Domenica con i poveri nella mensa di Acilia

L’iniziativa della parrocchia di San Leonardo da Porto Maurizio. Il parroco, padre Stefano: «È nata dall’ascolto dei bisogni del territorio e da una sensibilità già presente tra la gente» di Emanuela Micucci

È una domenica speciale oggi ad Acilia. Nella parrocchia San Leonardo da Porto Maurizio si festeggiano i 21 anni di Micheal, un ospite della mensa. Le volontarie del gruppo «Di-vino» hanno preparato la torta con le candeline per «questo ragazzo dagli occhi sorridenti». Dopo il pranzo un parrucchiere offrirà barba e capelli agli ospiti della struttura. Intorno alla mensa dei poveri della domenica (ore 13-14.30) è cresciuta la solidarietà e la sensibilità del quartiere all’altro. «La carità verso gli ultimi avvicina tutti», spiega il parroco, il francescano padre Stefano Marsili. «Lo scorso anno – racconta – abbiamo risistemato un salone accanto al parco giochi e vi abbiamo ricavato una cucina con i finanziamenti del bando provinciale “Prevenzione Mille”». In quel locale ogni settimana a turno tutti i gruppi della parrocchia preparano il pranzo per 40 persone. «Il parroco ci assegna un budget con cui facciamo la spesa e definiamo il menù – spiega Anna, una volontaria -. Prepariamo i pasti in parrocchia, i dolci li facciamo in casa. Un pranzo completo, dal primo al caffè. Banditi solo vino e alcolici. Il pane lo dona il forno della zona».

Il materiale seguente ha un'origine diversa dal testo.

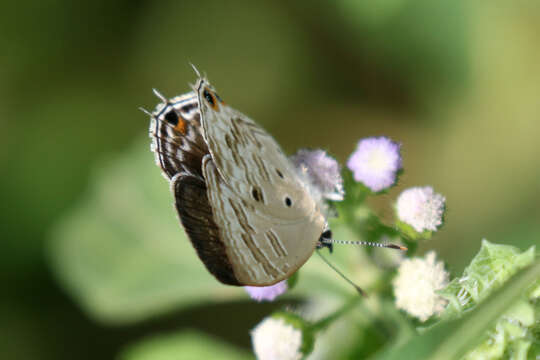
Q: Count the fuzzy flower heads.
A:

«La nostra iniziativa non è eccezionale – insiste padre Stefano -, si affianca a tante altre esperienze di solidarietà presenti nella diocesi. La mensa è nata dall’ascolto dei bisogni del territorio e da una sensibilità già presente tra la gente di Acilia». Molte famiglie, infatti, una volta a settimana portano in parrocchia sacchetti per la cena dei bisognosi: panini, una bibita, un succo di frutta, una merendina. Quello che avanza viene consegnato alla mensa della Caritas alla stazione Termini. La domenica all’offertorio si porta all’altare un cesto con i viveri raccolti prima della Messa e a Natale si allestisce un pranzo per 100 poveri. Mentre da qualche anno in un piccolo appartamento vicino al campetto vengono accolte per brevi periodi persone bisognose di un alloggio. Attualmente vi abitano Beatrice, peruviana, ed Enzo, piemontese, che per ricambiare l’aiuto dei frati collaborano in parrocchia. «Siamo arrivati qui da Frascati – spiegano – senza lavoro e senza casa. Ci hanno accolto e aiutato come una famiglia». Così, dopo 10 mesi, con la nuova occupazione di Enzo in una falegnameria la vita può ripartire. Si ricomincia a sperare.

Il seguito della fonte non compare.